American women are paying more attention to politics since Donald Trump was elected, according to a Pew Research Center report released Thursday, and the same percentage of Americans of both sexes said they find it stressful to talk politics with people with whom they disagree.
Fifty-eight percent of women said they are paying increased attention to politics since the 2016 election, which saw one of the largest voting gender gaps in history. Only 46 percent of men say they have been paying more attention to politics since Trump became president, according to the Pew survey of 2,505 American adults conducted this month.
Women are also more likely than men to have attended a political event, rally or protest since the election. Seventeen percent of women have attended such an event since Nov. 8, while 12 percent of men said they have done the same.
Sixty-seven percent of people who have attended a political event since the election told Pew researchers they did so to oppose Trump or his policies.

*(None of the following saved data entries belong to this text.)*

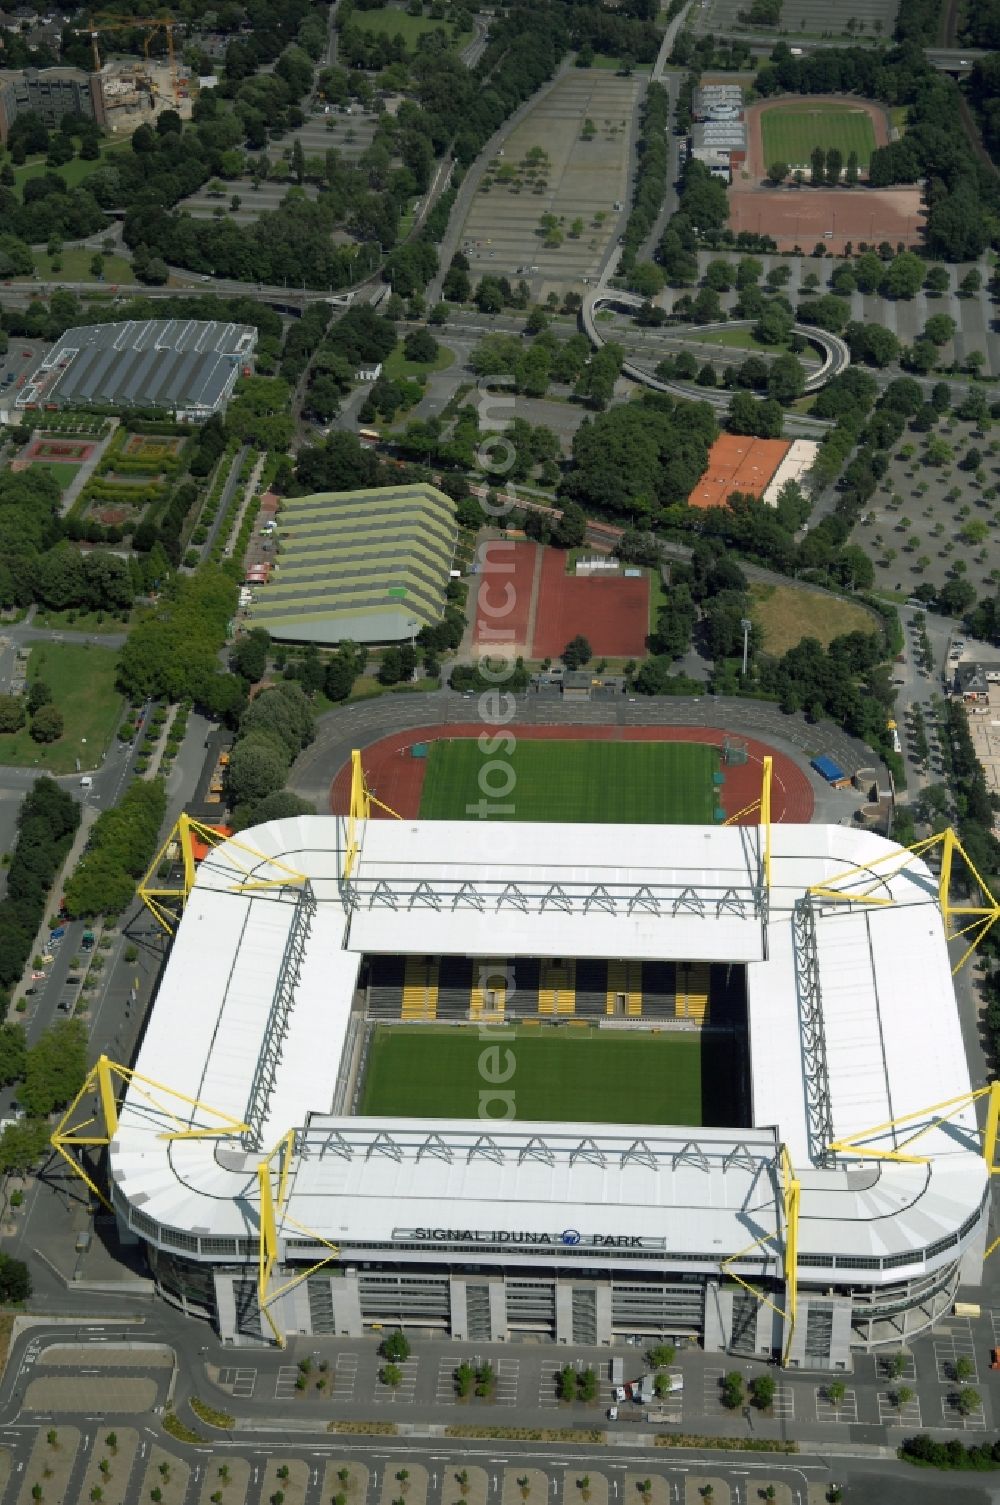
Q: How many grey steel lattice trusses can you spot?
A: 4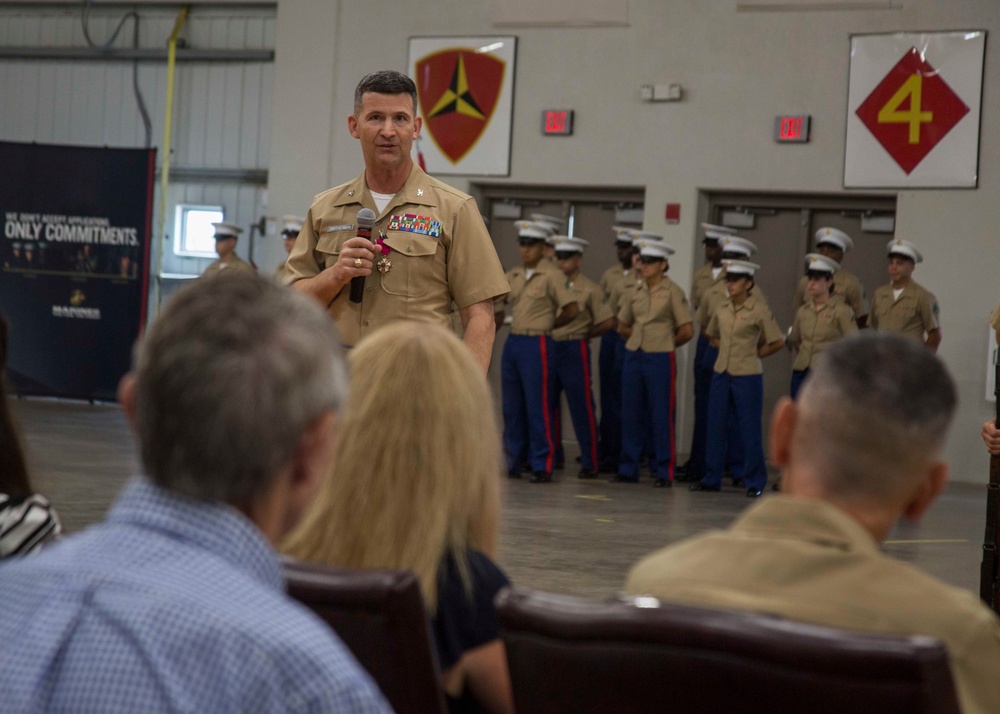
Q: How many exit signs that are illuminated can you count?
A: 2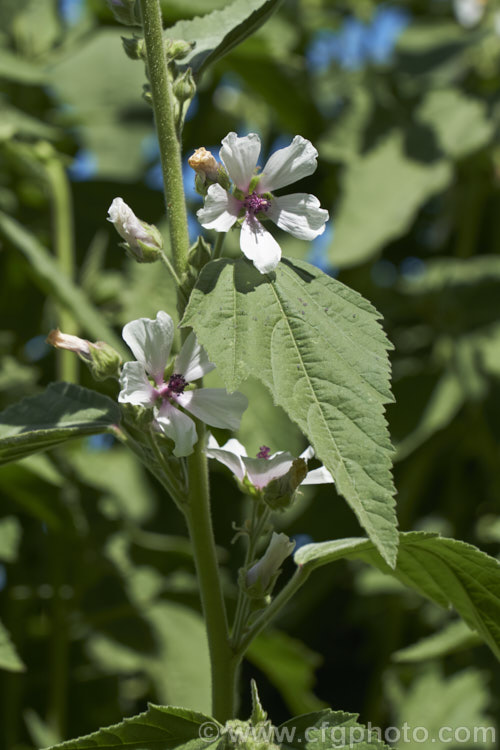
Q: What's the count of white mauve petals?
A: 15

The poll found that women Democrats are more than three times more likely to have attended a political event or protest in the past eight months than Republican-leaning women.
Democrats with college and postgraduate degrees are more likely to have participated in a political event, but there is still a wide gap between Democratic men and women. Forty-three percent of Democratic women with postgraduate degrees have participated in such an event, compared to 30 percent of Democratic men with postgraduate degrees.
Democratic men are more likely to have attended a political event than Republican men, according to the poll.
Overall, more Democrats and Democratic-leaning independents (58 percent) said they have been paying more attention to politics since the election than Republicans and Republican-leaners (46 percent).
Democrats are also more likely to feel frustrated talking about politics with people who have different opinions about Trump. Sixty-eight percent of Democrats and Democratic-leaners told researchers that it’s stressful to talk about Trump with people who have a different opinion of the president, while 42 percent of Republicans said they found such conversations interesting and informative.
Sixty-four percent of women said they were frustrated by political conversations with people whose ideologies differ from their own, compared to 54 percent of men.
White Democrats are more likely to be frustrated by such conversations than black and Hispanic Democrats, according to the report. Seventy-four percent of white Democrats said political conversations with Trump supporters are frustrating, compared to 56 percent of black Democrats.
Despite the stress of talking about politics, most people surveyed said that knowing that a friend had voted for Trump or Hillary Clinton would not have any effect on their friendship.
About one in five American adults say that knowing a friend had voted for Trump would put a strain on their friendship, while 7 percent said that knowing a friend had voted for Clinton would strain their friendship.
The survey found that the majority of Americans, regardless of what party they identify with, say that people in the other party share many of their same values and goals.